Thank you, Jay. I’d like to remind everyone that Enanta reports on a September 30th fiscal year schedule. Today, we are reporting results for our first quarter ended December 31, 2019. In the quarter, total revenue was $52.6 million and consisted entirely of royalty revenue earned on AbbVie’s global HCV product sales.
This compared to total revenue of $69.9 million for the same period in 2018. Royalty revenue is calculated on 50% of MAVIRET sales at a royalty rate for the quarter of 17%. And approximately 30% of VIEKIRA sales had a royalty rate of 10%.
After adjustment for certain contractual discounts and rebates, which historically have been approximately 1.5% of AbbVie’s total reported HCV product sales. AbbVie will be recording their global HCV sales number on February 7th. As a reminder, our royalties are calculated on a calendar year basis.
Therefore, royalties for our fiscal first quarter ending December 31 will be coming calculated as the highest royalty rate, and royalties for our fiscal quarter ended March 31st, will be calculated at 10%, our lowest royalty rate tier in our fiscal year. You can review our royalty tier schedule in our 2019 Form 10-K.
Moving on to expenses for the three months ended December 31, 2019. Research and development expenses totaled $32.8 million, compared to $34.9 million for the same period in 2018. The decrease was primarily due to the timing of clinical trial costs associated with the progression of our wholly-owned clinical programs in RSV, NASH, PBC and HBV.
General and administrative expense for the quarter was $6.9 million, a slight decrease to the comparable quarter in 2018.

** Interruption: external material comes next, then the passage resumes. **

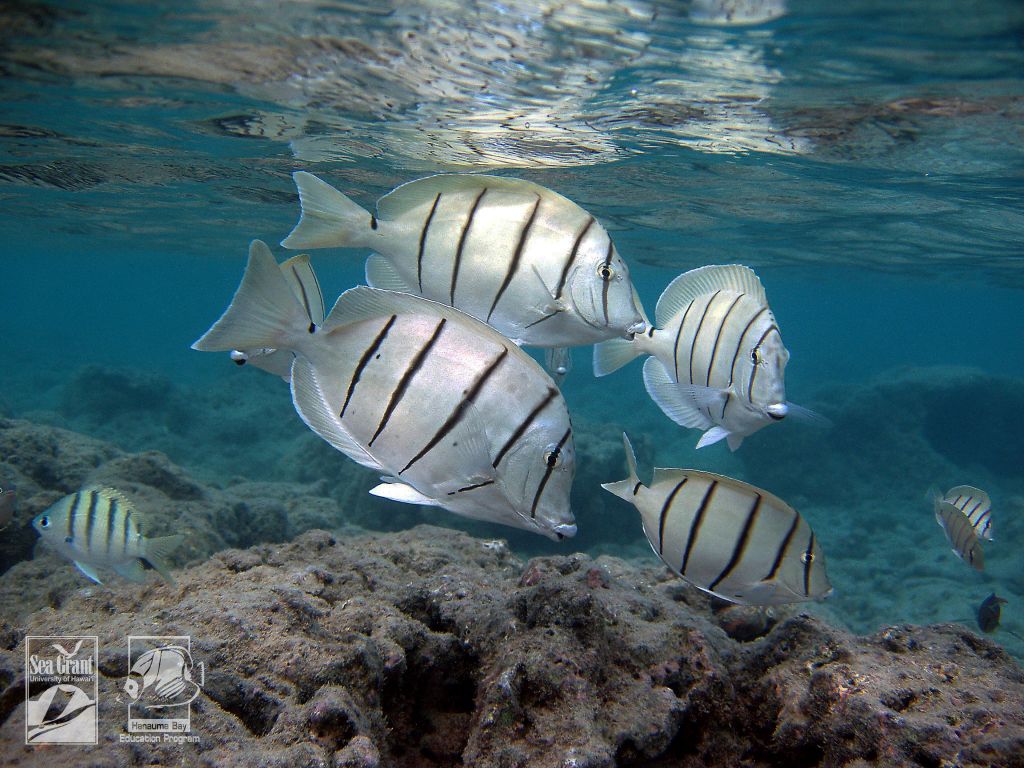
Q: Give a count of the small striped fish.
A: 3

Enanta recorded an income tax expense of $1.5 million for the three months ended December 31, 2019, compared to income tax expense of $3.7 million for the same period in 2018, reflecting the reduction in income tax -- in income before income taxes.

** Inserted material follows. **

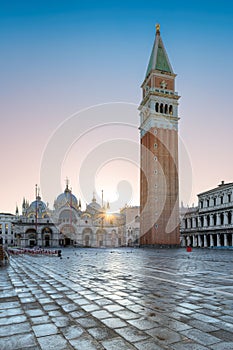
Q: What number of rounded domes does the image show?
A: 3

For the three months ended December 31, 2019, Enanta’s effective tax rate was approximately 10%, compared to approximately 12.5% for the corresponding period in 2018. The reduction in rate was driven by both, research and development credits, as well as a federal benefit from foreign-derived royalty income.

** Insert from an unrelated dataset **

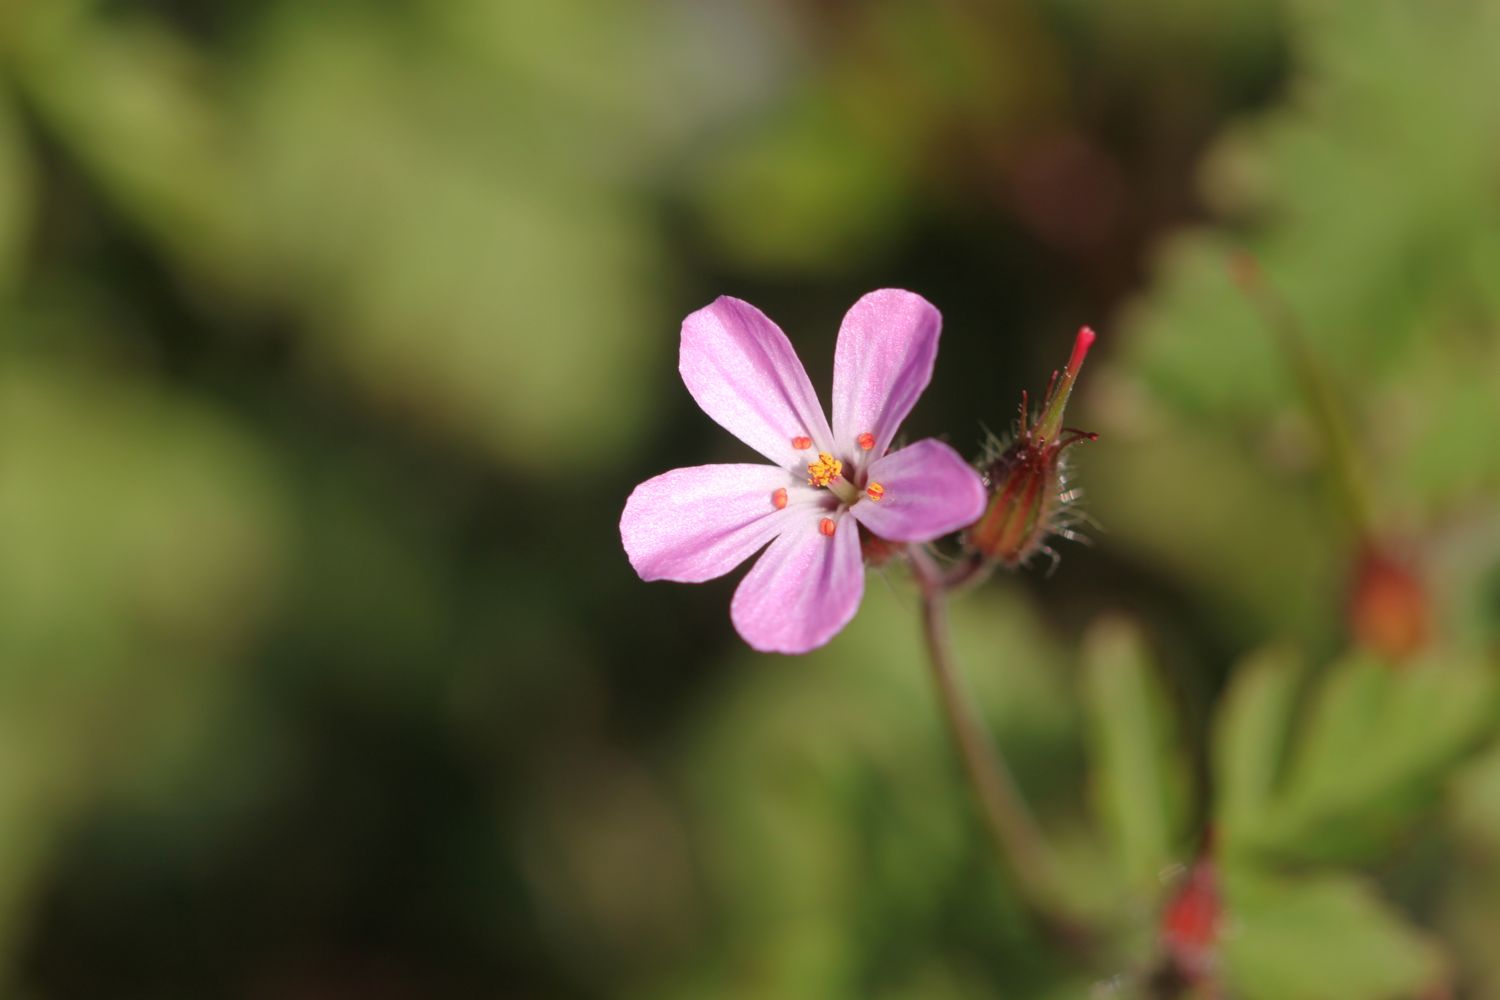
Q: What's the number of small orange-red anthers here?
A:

Net income for the three months ended December 31, 2019 was $13.4 million, or $0.65 per diluted common share, compared to a net income of $26 million or $1.25 per diluted common share, the corresponding period in 2018.
Enanta ended the quarter, with approximately $415 million in cash and marketable securities, an increase of approximately $15 million from our 2019 fiscal year end balance of $400 million. Further financial details are available in our press release and will be available in our quarterly report on Form 10-Q when filed.
I’d now like to turn the call back to the operator and open up the lines for questions.
Operator?.
[Operator Instructions] Your first question is from Brian Abrahams with RBC..
First off on 938 on the RSV program. I know, you mentioned that you’ll be getting the transplant and pediatric studies underway later this year. I was wondering if you could talk a little bit more about how you guys are thinking about the potential design there.
And in particular, how -- what’s going to be shaping elements like the dose selection potential duration as you look to get those studies going later? And then, I had a follow-up..
Yes. So, thanks for the question, Brian. The team is working right now on the fine details of both of those studies. So, I’d say, it’s a little bit premature on this call to get into that. I’d say, as the year progresses, we’ll report more on RSVP and as the exact design of these two new studies gels, we’ll have a lot more to say about it then..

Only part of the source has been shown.